The board has completed its discussions on the amendments to IFRS 17 Insurance Contracts that were proposed for public consultation in June 2019 and expected to issue the amendments to IFRS 17 in the second quarter of 2020.
IFRS 17 is an International Financial Reporting Standard that was issued by the IASB in May 2017.The effective date for implementing the new accounting system was originally set at January 1st, 2021 before an amendment in 2019 saw the effective date move by one-year to the start of January 2022.
Now, in response to feedback on the amendments exposure draft, the IASB has voted in favour to defer the effective date of IFRS 17 (incorporating and amendments) to annual reporting periods beginning on or after January 1st, 2023.
“It recognises the practical difficulties for many insurers in implementing the significant changes brought about by IFRS 17. The extra year gives some insurers a chance to consider how to derive more business value from their extensive IFRS17 projects. For others, it will de-risk the delivery timetable, aid Alex Bertolotti, global IFRS 17 leader at PwC.
“The additional time will also be welcome as insurers consider how they can use IFRS 17 to tell a clearer and more understandable story about their company,” he said.

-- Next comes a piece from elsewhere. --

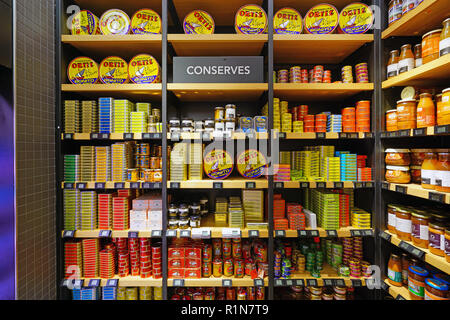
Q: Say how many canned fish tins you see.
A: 13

“We encourage companies to continue to press forward at current pace and use this additional time to strengthen their processes and procedures as well as allow for more testing, dry runs and contingencies. We also believe a shared effective implementation date for IFRS 17 and IFRS 9 will avoid temporary earnings mismatches that would otherwise exist and reduce implementation costs,'' said Ralph Ovsec, Senior Director at insurance and reinsurance broker Willis Towers Watson.
“The current global environment adds significant resource and time constraints to insurers’ operations, and this additional respite will reduce those near-term pressures on insurers,” said Ovsec.
The Board has in previous meetings confirmed that it will proceed with the proposals outlined in the June 2019 consultation document albeit with some minor modifications in response to feedback received. The Board also added some additional amendments, again in response to feedback on those proposals.
Timely implementation of IFRS 17 is vital to improve the quality and comparability of accounting for insurance contracts.
However, the Board’s decision to defer the effective date by two years from the original date to 2023 will enable insurers around the world to implement the new Standard at the same time, which the Board considers to be beneficial for investors, insurers and other stakeholders, said IASB.
IFRS 17 is designed to improve on its predecessor IFRS 4 in two major ways:
It makes sure that more transparent, more useful and ultimately, more precise information is provided by the insurers on the value and profitability of their operations.It creates a framework that applies the same rules across different nations, different insurance contracts1 and different industries.
Because IFRS 4 allowed different insurance contracts to be measured across different jurisdictions and by different firms in very different manners and IFRS 17 creates much needed unified framework, or at least takes a large step towards its unification, the path to IFRS 17 compliancy is going to differ from firm to firm based on what sort of insurance contracts they issue and especially how they used to measure them until now.